Brillante comme le XVIII° siècle, la langue de Diderot et l'éclair de sa pensée. Brillante comme la mise en scène, l'interprétation, les pièces de clavecin ?
La mise en scène est construite autour du clavecin, « monument » central sur la scène, dont le rouge et l'ivoire commandent aux couleurs du mobilier et des costumes. Écho de l’œuvre de Diderot, dont le titre invite à un parcours musical, la musique est un personnage du spectacle. C'est une autre voix.
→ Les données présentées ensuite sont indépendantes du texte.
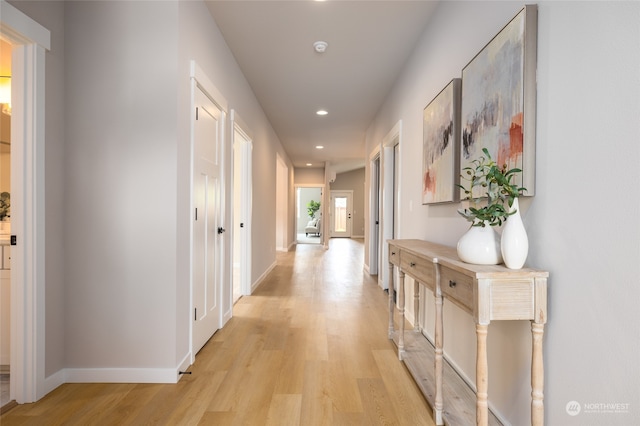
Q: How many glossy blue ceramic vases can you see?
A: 0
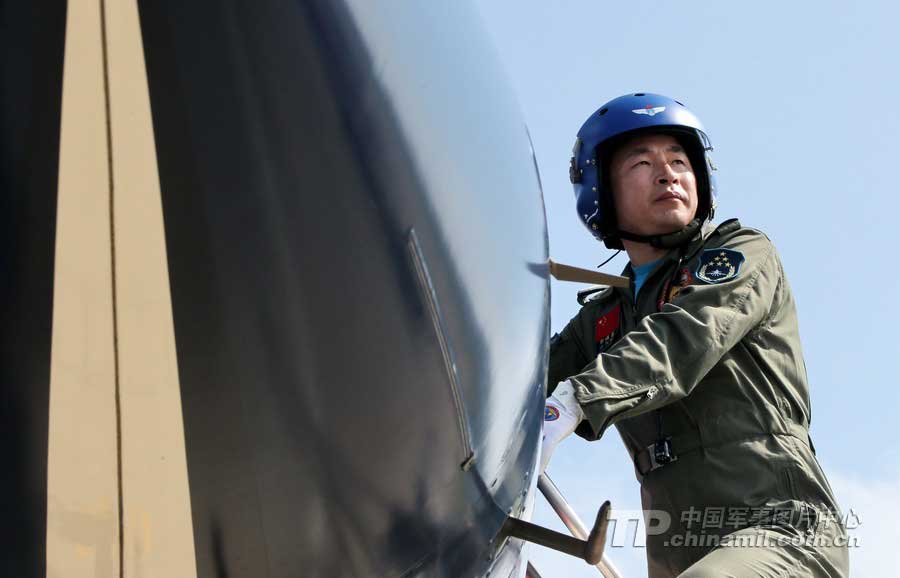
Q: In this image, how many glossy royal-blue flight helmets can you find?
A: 1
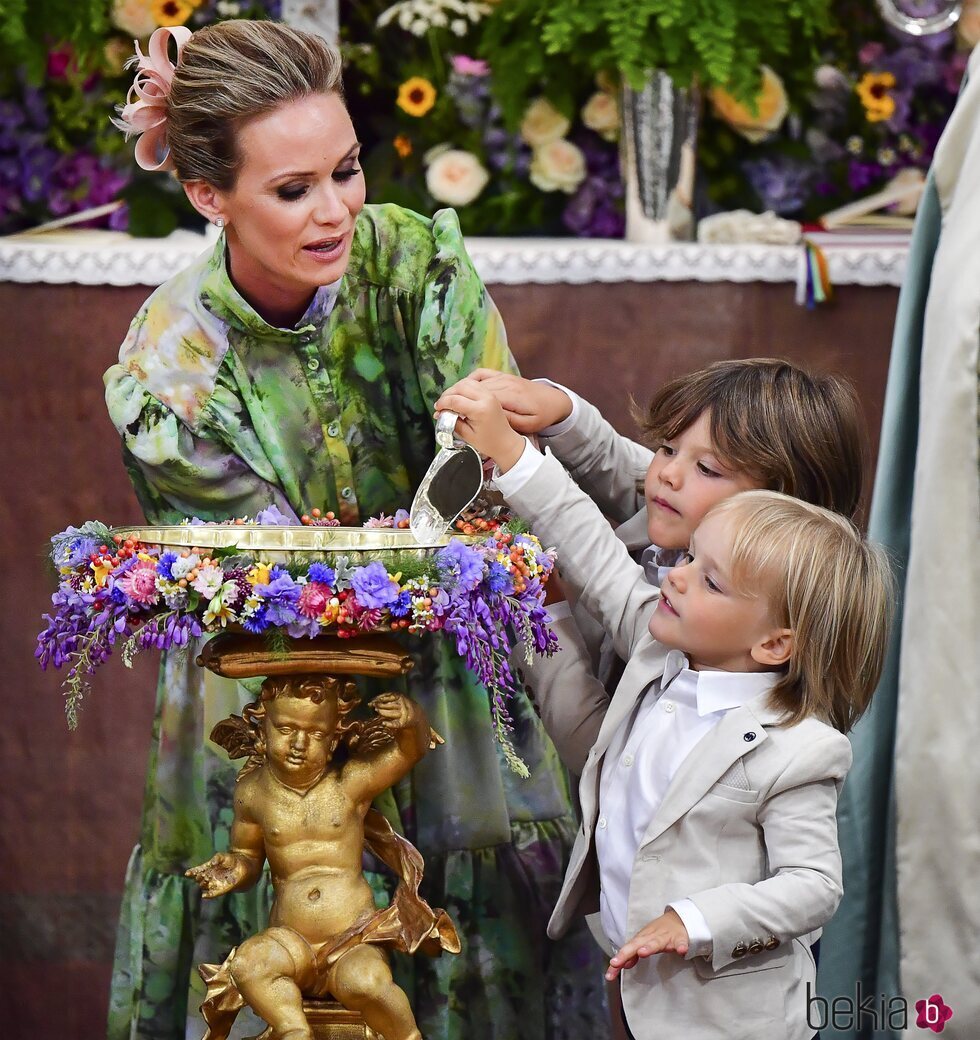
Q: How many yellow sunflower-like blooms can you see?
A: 3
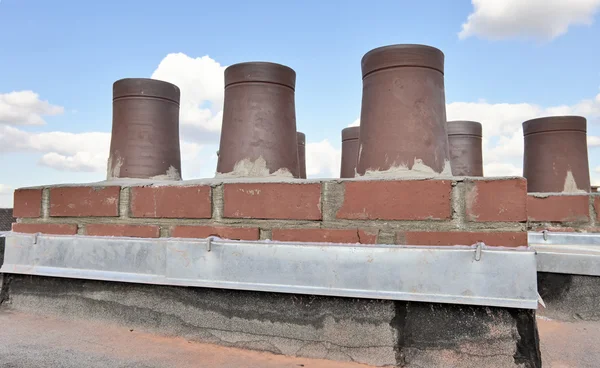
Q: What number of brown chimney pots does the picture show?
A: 7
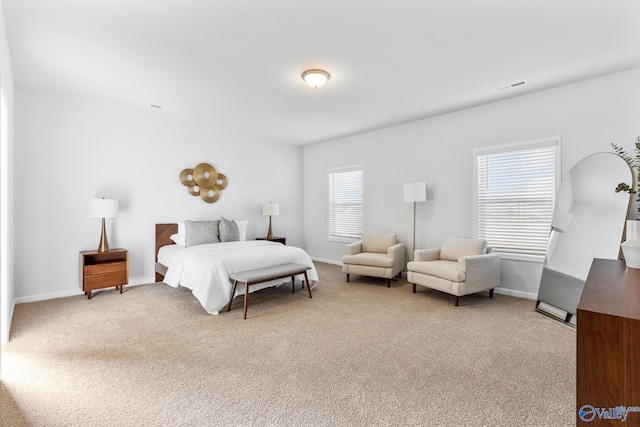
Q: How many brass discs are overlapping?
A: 5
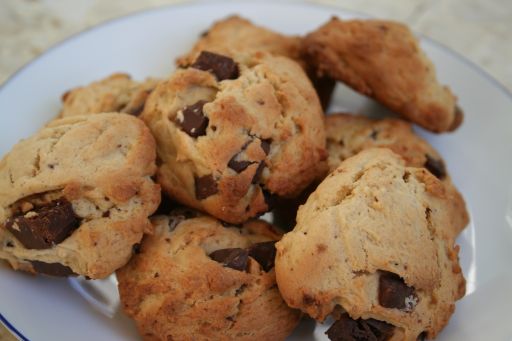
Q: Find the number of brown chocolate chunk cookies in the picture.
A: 8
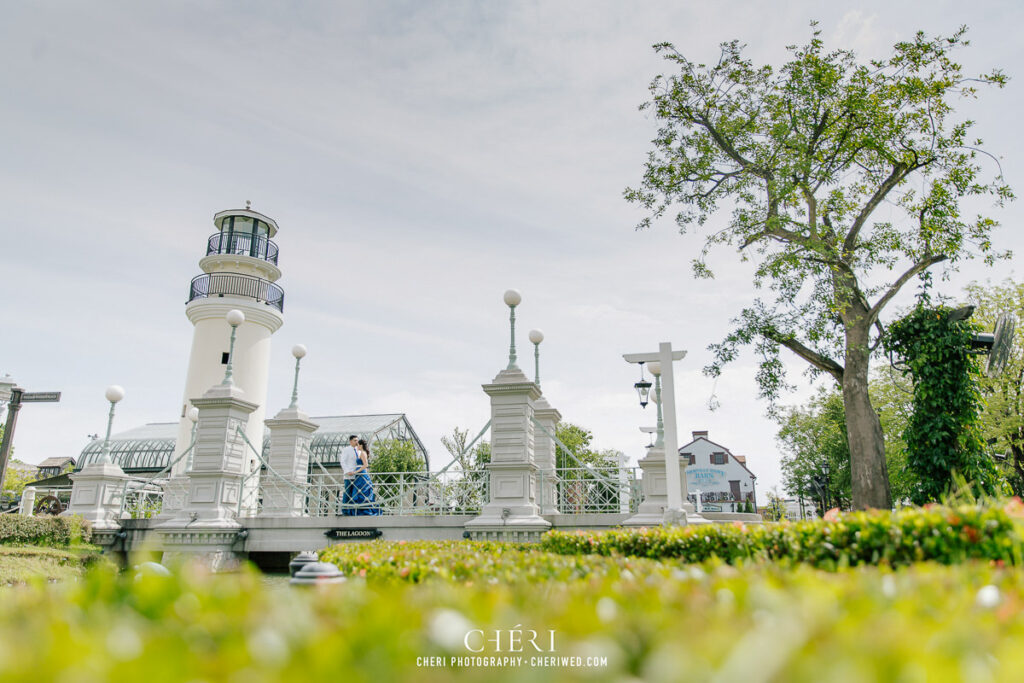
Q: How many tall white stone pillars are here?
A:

Dans l'échange entre un philosophe qui démontre les bienfaits de la vertu et un jeune gueux, raté cynique et désespéré qui fustige la morale, les plages musicales sont des respirations, laissent les pensées filer librement, celles des protagonistes comme celles des spectateurs. Une atmosphère est ainsi créée, comme un recueillement, une rêverie qui permet d'entrer en soi ou prolonge l'échange verbal grâce à Ronan Khalil qui reprend avec bonheur la composition d'Olivier Baumont pour ce spectacle.